The records: Begin

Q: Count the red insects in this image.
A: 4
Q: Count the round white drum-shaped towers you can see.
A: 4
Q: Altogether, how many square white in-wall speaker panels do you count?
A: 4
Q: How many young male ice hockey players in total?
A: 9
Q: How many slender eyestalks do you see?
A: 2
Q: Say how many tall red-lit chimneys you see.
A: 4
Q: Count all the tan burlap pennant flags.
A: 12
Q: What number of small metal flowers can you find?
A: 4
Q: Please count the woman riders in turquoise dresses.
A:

The records: End
The records: Begin

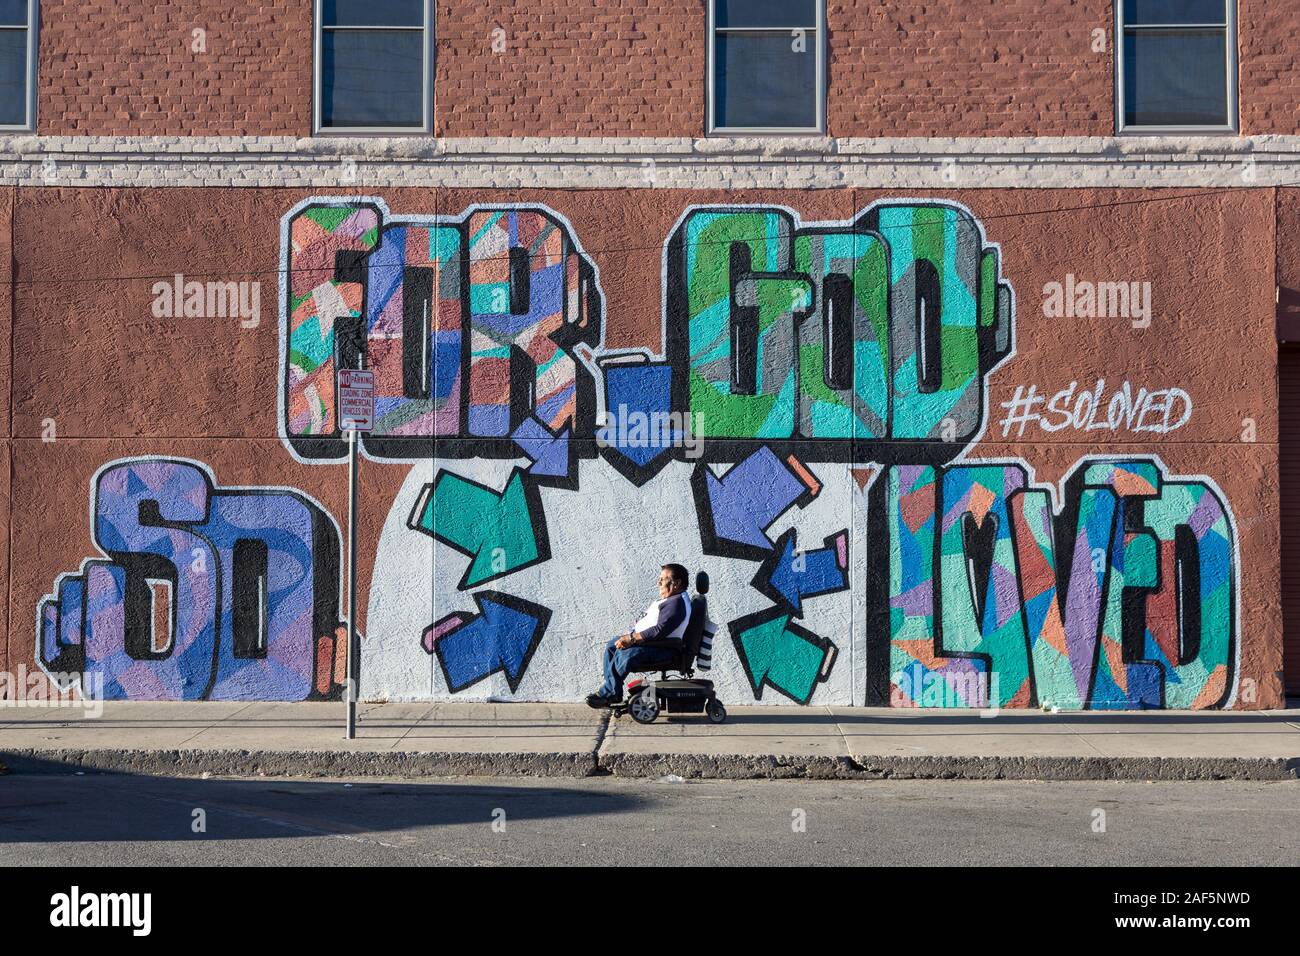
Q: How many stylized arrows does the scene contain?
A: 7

The records: End
The records: Begin

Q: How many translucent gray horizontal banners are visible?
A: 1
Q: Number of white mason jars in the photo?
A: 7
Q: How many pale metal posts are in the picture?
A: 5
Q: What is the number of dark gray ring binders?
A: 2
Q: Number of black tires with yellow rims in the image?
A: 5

The records: End

Work to be completed:
Read the entries and show each line that mentions "image".

Written reply:
Q: Count the red insects in this image.
Q: Number of black tires with yellow rims in the image?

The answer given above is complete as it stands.